Overview#

There are several ways to increase the number of computations per second. Some include:

  1. Increasing the number of computations per clock cycle:

    • by adding more transistors to a single CPU

    • by increasing the clock speed of a single CPU

  2. Increasing the number of ‘workers’ crunching computations:

    • by adding more ‘cores’ to a single machine

    • by adding more machines to a network

    • by using specialized hardware to do the math (e.g., GPUs, TPUs, FPGAs, etc.)

The first approach is called serial computing, and the second approach is called parallel computing.

Unfortunately, the first approach has hit a wall. See the figures from the Standford VLSI Group’s CPU DB.

Features on a chip

Clock speed

Due to physical limitations on the construction of chips and circuit boards, we’re unlikely to make drastic improvements in increasing the performance of single-chips. Parallel computing can be a way forward.

Flynn’s taxonomy and “types” of parallelization#

  1. SISD: Single processor, single instruction, and data stream. This is the good old sequential computing we’re used to.

  2. SIMD: Single processor, same instruction on multiple data streams in parallel. The ‘embarrassingly parallel’ type of parallelization, all the data needs to be processed in the same way.

  3. MISD: Multiple processors with different instructions on the same data. Say you want to calculate the mean and standard deviation of a dataset. You can do this in parallel by having one processor calculate the mean, and another calculate the standard deviation.

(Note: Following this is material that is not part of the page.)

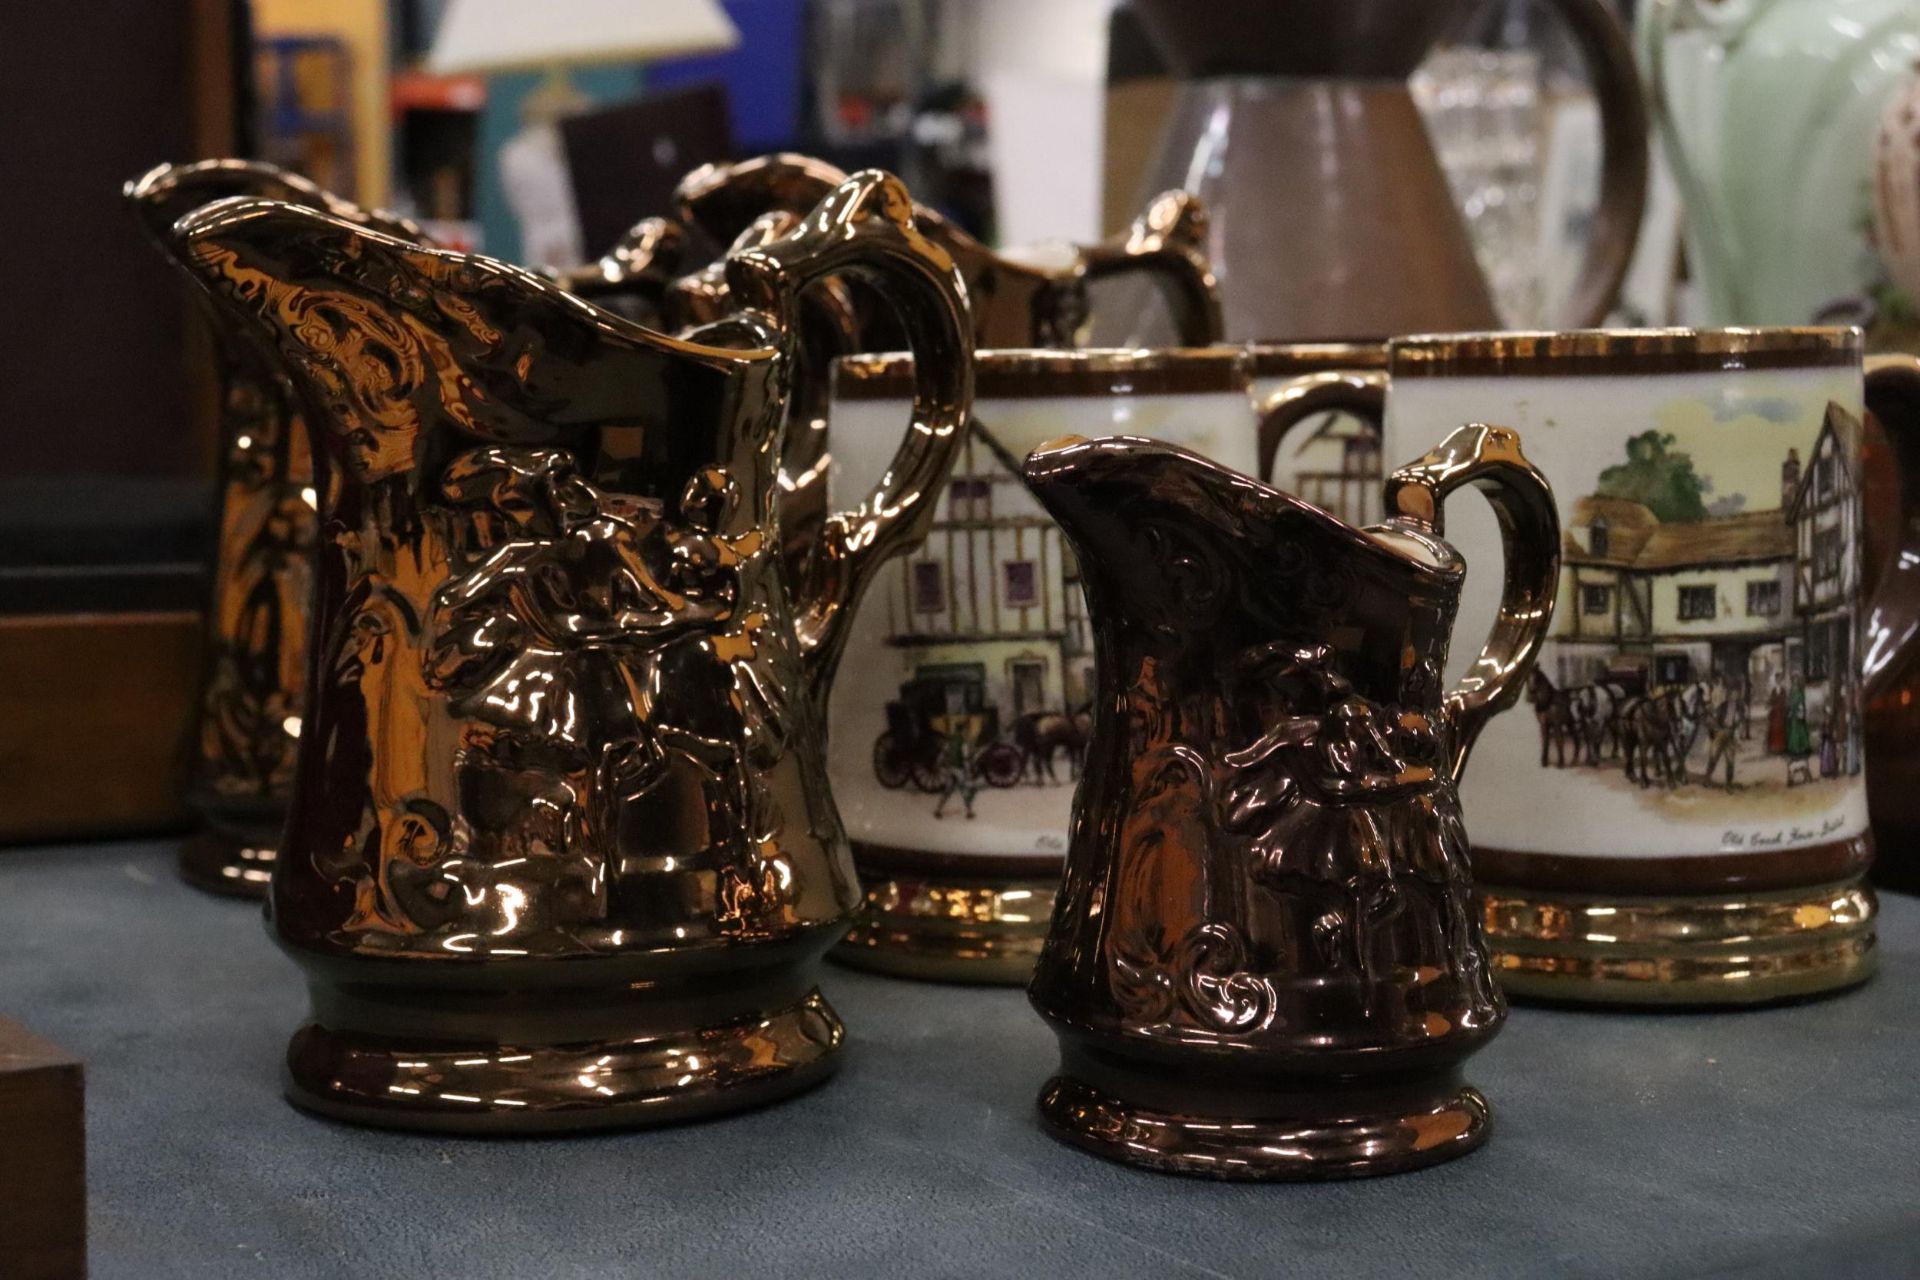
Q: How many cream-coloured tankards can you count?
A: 3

  4. MIMD: Multiple processors with different instructions on different data. Your laptop’s CPU is a MIMD machine. It has multiple cores, and each core can run different instructions on different data. Eg – one core can be running a web browser, another can be running a word processor, and another can be running a python script.

Note

For this tutorial we will focus on the SIMD (Single Instruction Multiple Data) type of parallelization.

Vectorization#

Vectorization is a vertical scaling technique that uses a single CPU core or a GPU more effectively. You can compute N operations at the same time if they are all the same operation. (SIMD)

If you don’t fully utilize all cores, that’s okay; someone else’s work can fill the gaps. If you don’t fully utilize the core’s vector unit, no one else can use them. :(

Multiprocessing vs Multithreading#

Multiprocessing involves running multiple processes concurrently using multiple processors. Processes are chains of instructions (programs). This can happen on one machine with multiple CPUs or across a network of machines, often referred to as a cluster. Each process in multiprocessing has its own memory space. For using multiple CPUs on a cluster, we need to use MPI, the message passing interface, for passing messages between processes. We won’t cover MPI in this tutorial, but if you’re interested, check out mpi4py, and for GW CBC data analysis, this codebase I helped develop: Parallel Bilby.

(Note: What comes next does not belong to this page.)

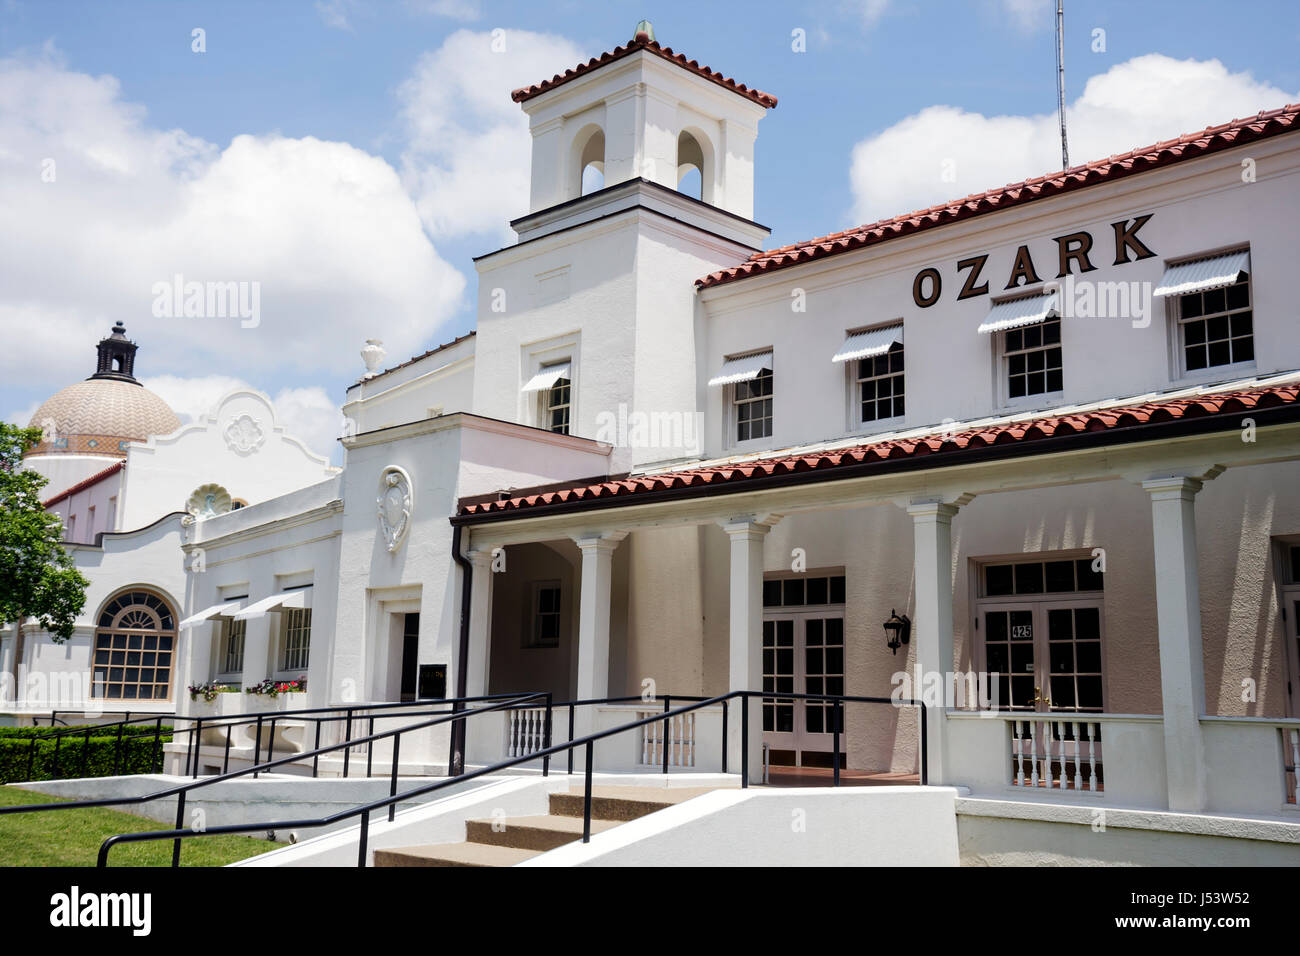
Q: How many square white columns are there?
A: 5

Multithreading is similar but threads share the same memory space. Python’s native support for multithreading is limited due to legacy design features, but scientific libraries like NumPy and Numba can bypass these restrictions for efficient execution.

Implicit Multithreading in NumPy#

You’ve most likely been using multithreading and multicores in your Python code, especially if you’ve used NumPy. NumPy cleverly employs multithreading across cores in much of its compiled code. Here is an examples to illustrate this.

Run htop on your computer in one terminal and then run the following code in a python session:

import numpy as np

n = 20
m = 1000
for i in range(n):
    x = np.random.randn(m, m)
    y = np.linalg.eigvals(x)

The output of the htop system monitor on my laptop while this code is running:

Not running

not_running

Running

running

We can see that 6 of the 12 CPUs on my laptop were running at full speed.

This is because NumPy’s eigvals routine neatly splits up the tasks and distributes them to different threads.

GPU computing#

The pioneer of multiprocessing, and “Father of supercomputing”, Seymour Cray, once said:

If you were plowing a field, which would you rather use? Two strong oxen or 1024 chickens?”

  • Seymour Cray,

Cray considered this an obvious question, as to him, it is absurd to plough a field with chickens. He thought it would be absurd to use several processors to crunch computations in parallel, in place of one fast processor to crunch computations sequentially. By the early 2000s, views began to shift


A GPU (Graphics Processing Unit) is a specialized processor that is designed to perform floating point operations (FLOPs) in parallel, using SIMD (Single Instruction Multiple Data) instructions with a large number of cores.

Warning

A GPU wont be able to replace CPUs, as it is not designed to do the same things. GPUs are designed to do a few things very well, and CPUs are designed to do many things well.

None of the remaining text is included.